FIDE Women's Grand Prix Series 2022-23

Tournament information
- Sport: Chess
- Location: Kazakhstan; Germany; India; Cyprus;
- Dates: September 2022–May 2023
- Administrator: FIDE
- Format: Series of round-robin tournaments

Final positions
- Champion: Kateryna Lagno
- Runner-up: Aleksandra Goryachkina

= FIDE Women's Grand Prix 2022–23 =

Women's chess tournament series

The 2022–2023 edition of the FIDE Women's Grand Prix was a series of four chess tournaments exclusively for women which determined two players to play in the Women's Candidates Tournament 2024. The winner of the Candidates Tournament played the reigning world champion in the Women's World Chess Championship 2025.

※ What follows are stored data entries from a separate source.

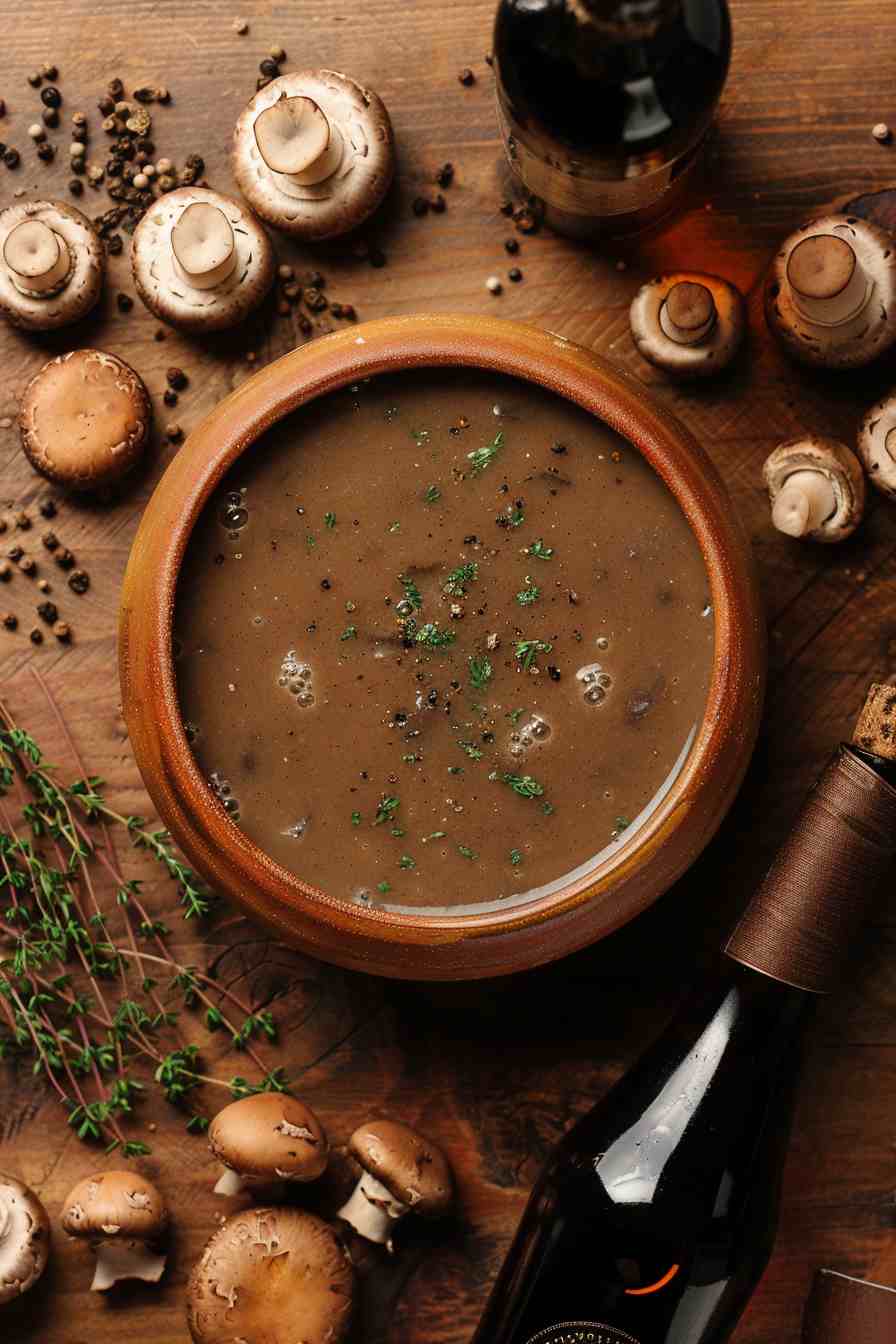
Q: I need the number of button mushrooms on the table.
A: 13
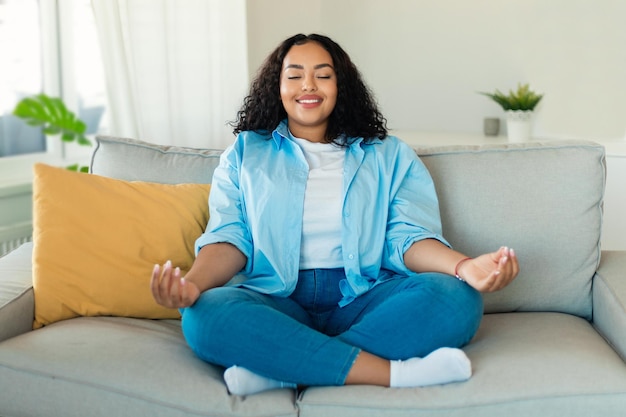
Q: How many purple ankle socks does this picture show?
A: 0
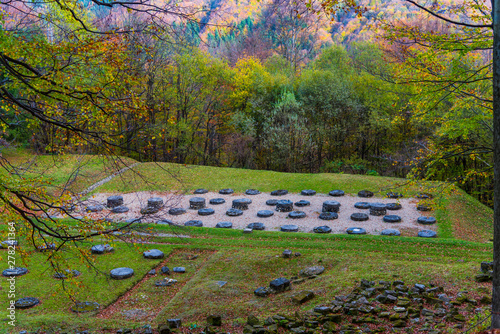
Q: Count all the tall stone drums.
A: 7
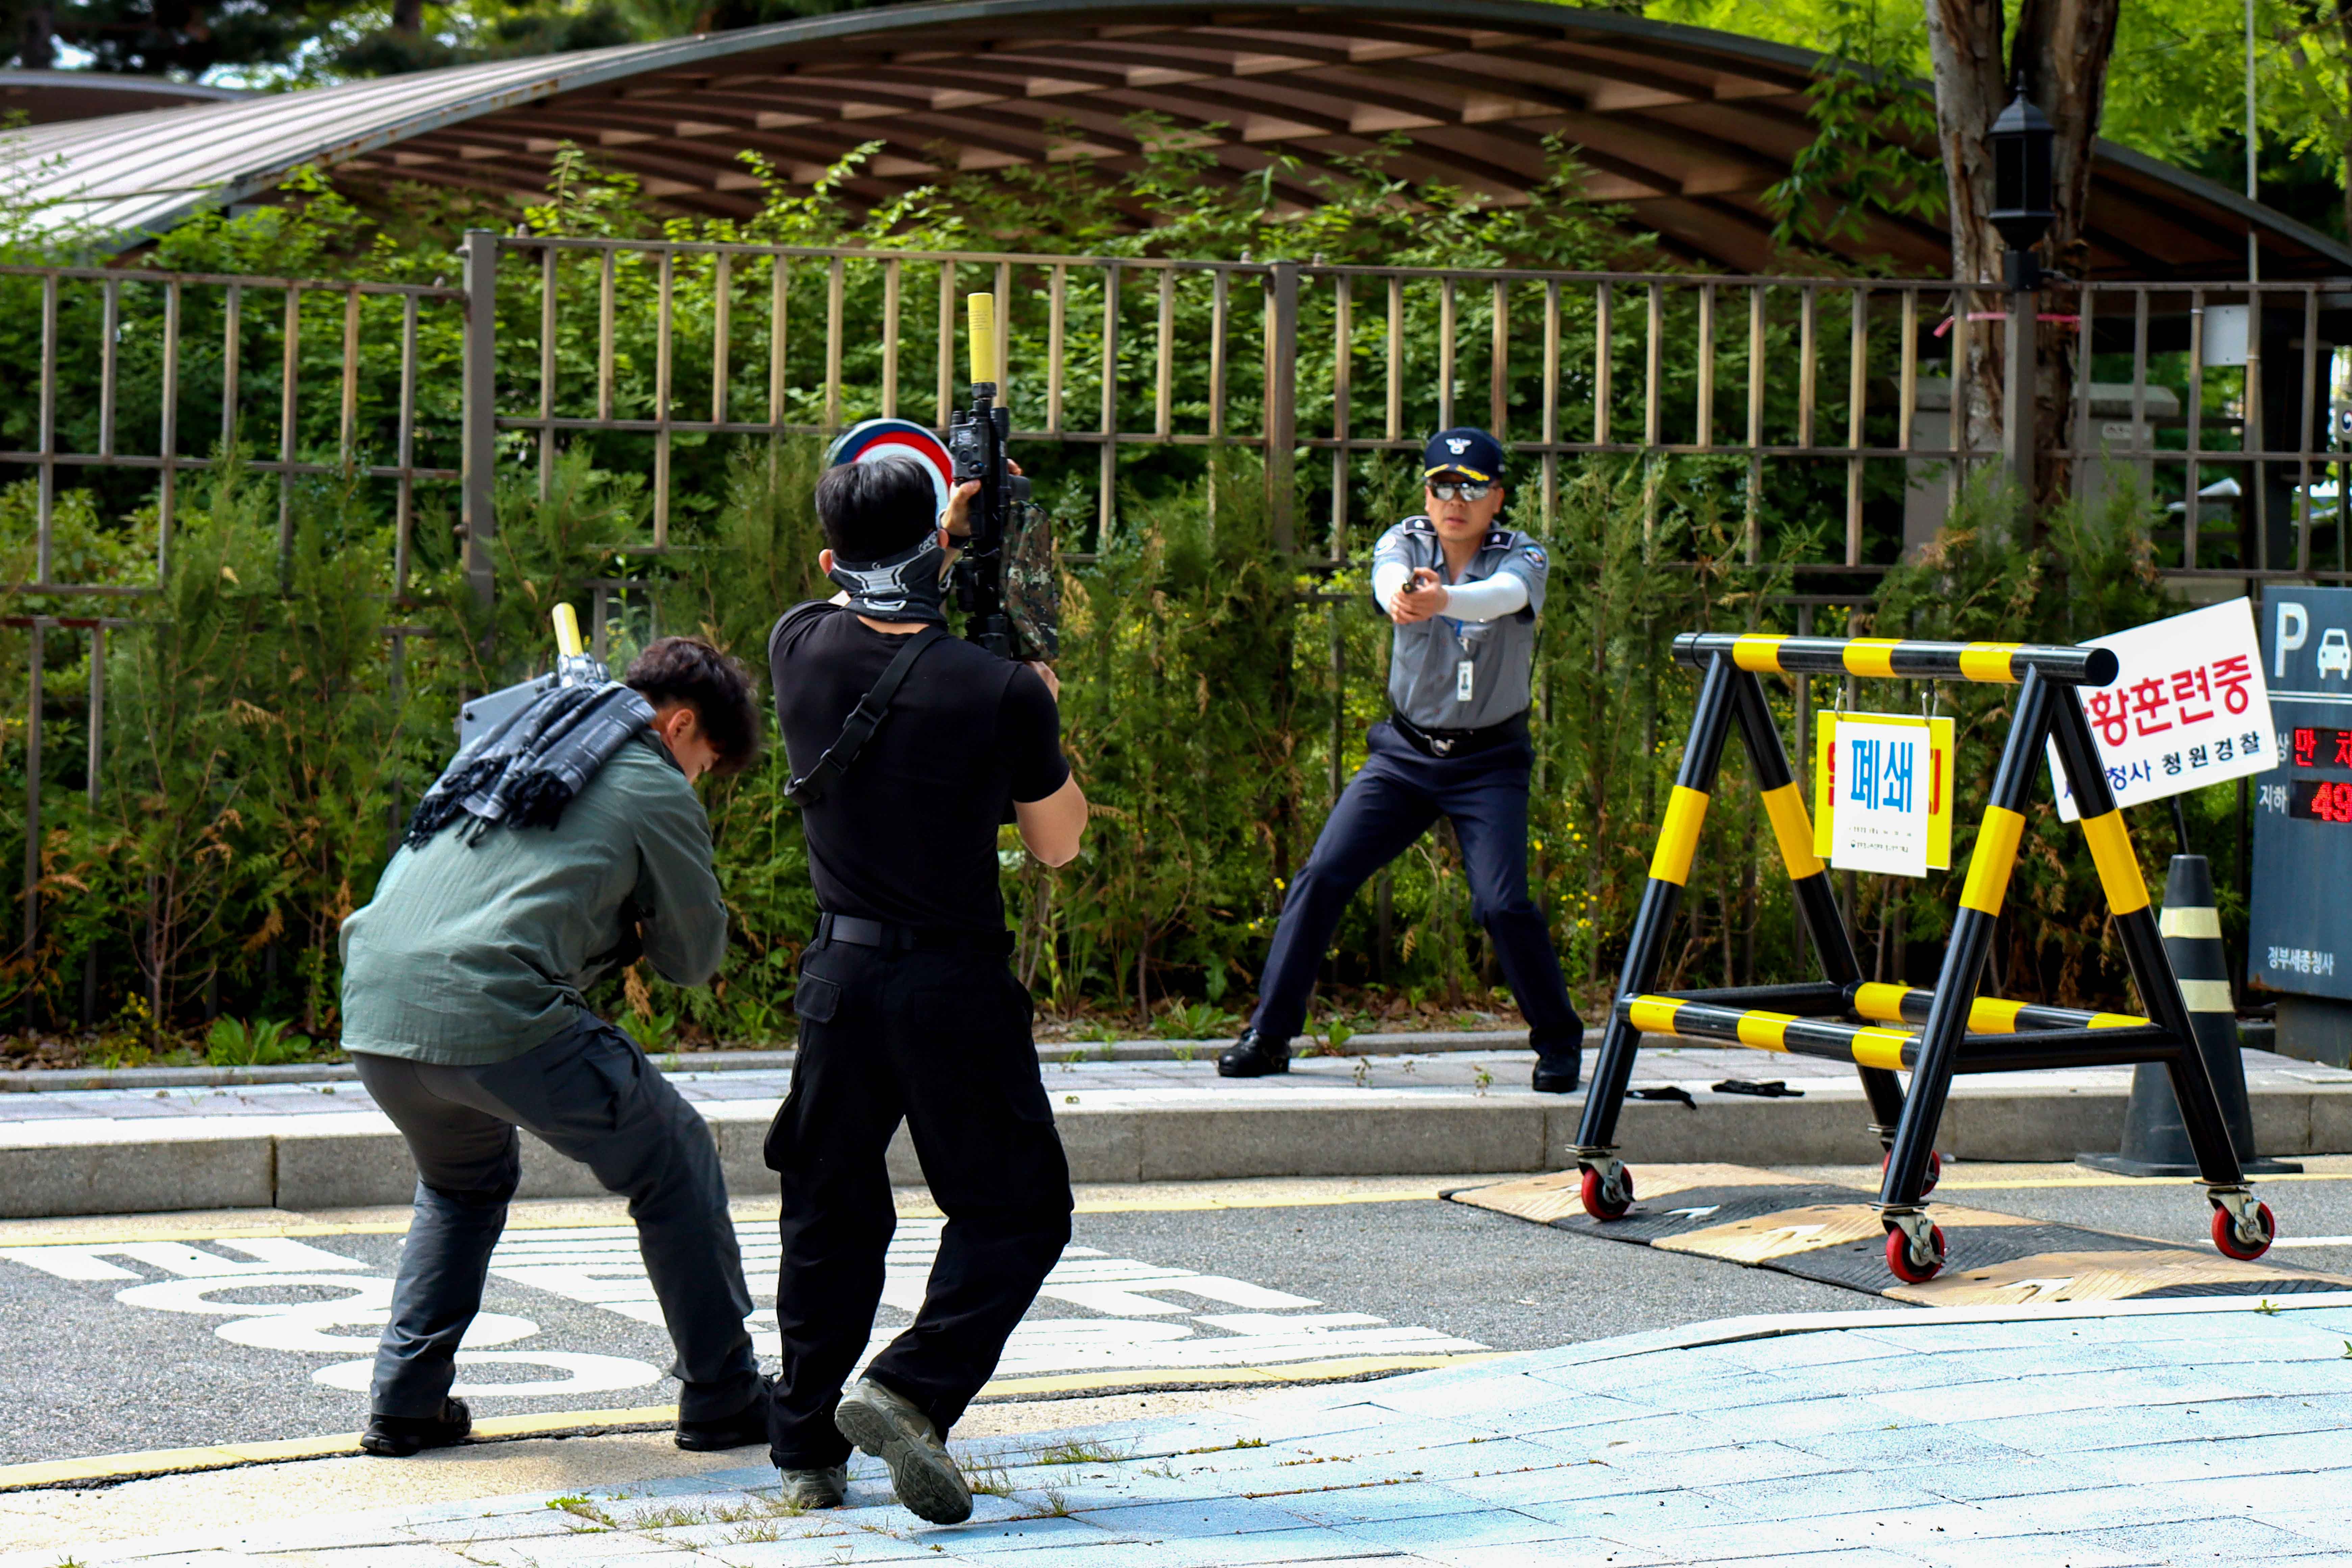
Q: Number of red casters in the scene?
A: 4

The 2022–2023 edition was the sixth cycle of the tournament series. Each of 16 players had to participate in three out of four tournaments, and every tournament was a twelve-player round robin event. The tournaments were held between September 2022 and May 2023.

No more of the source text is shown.